#### Work to complete
When you reach the records below, output every one exactly as written but leave out any pictures.

══ Provided data ══

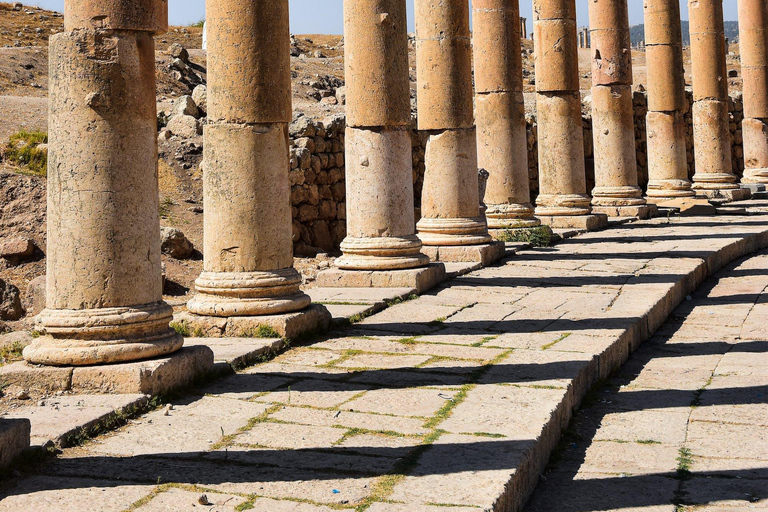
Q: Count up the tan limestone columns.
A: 10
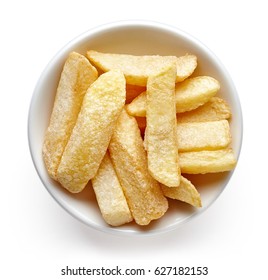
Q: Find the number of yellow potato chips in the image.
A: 11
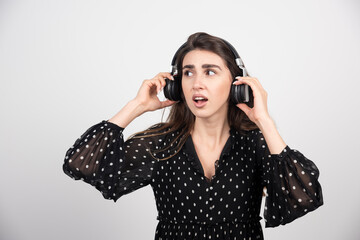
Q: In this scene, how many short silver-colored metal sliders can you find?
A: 2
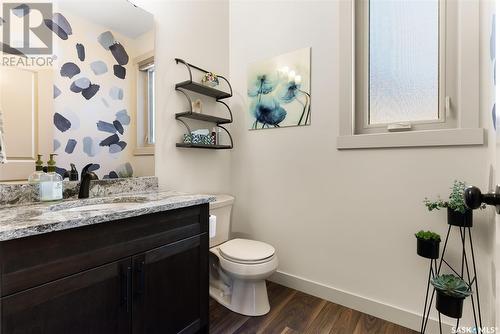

═══

#### Reply
Q: Count up the tan limestone columns.
A: 10
Q: Find the number of yellow potato chips in the image.
A: 11
Q: In this scene, how many short silver-colored metal sliders can you find?
A: 2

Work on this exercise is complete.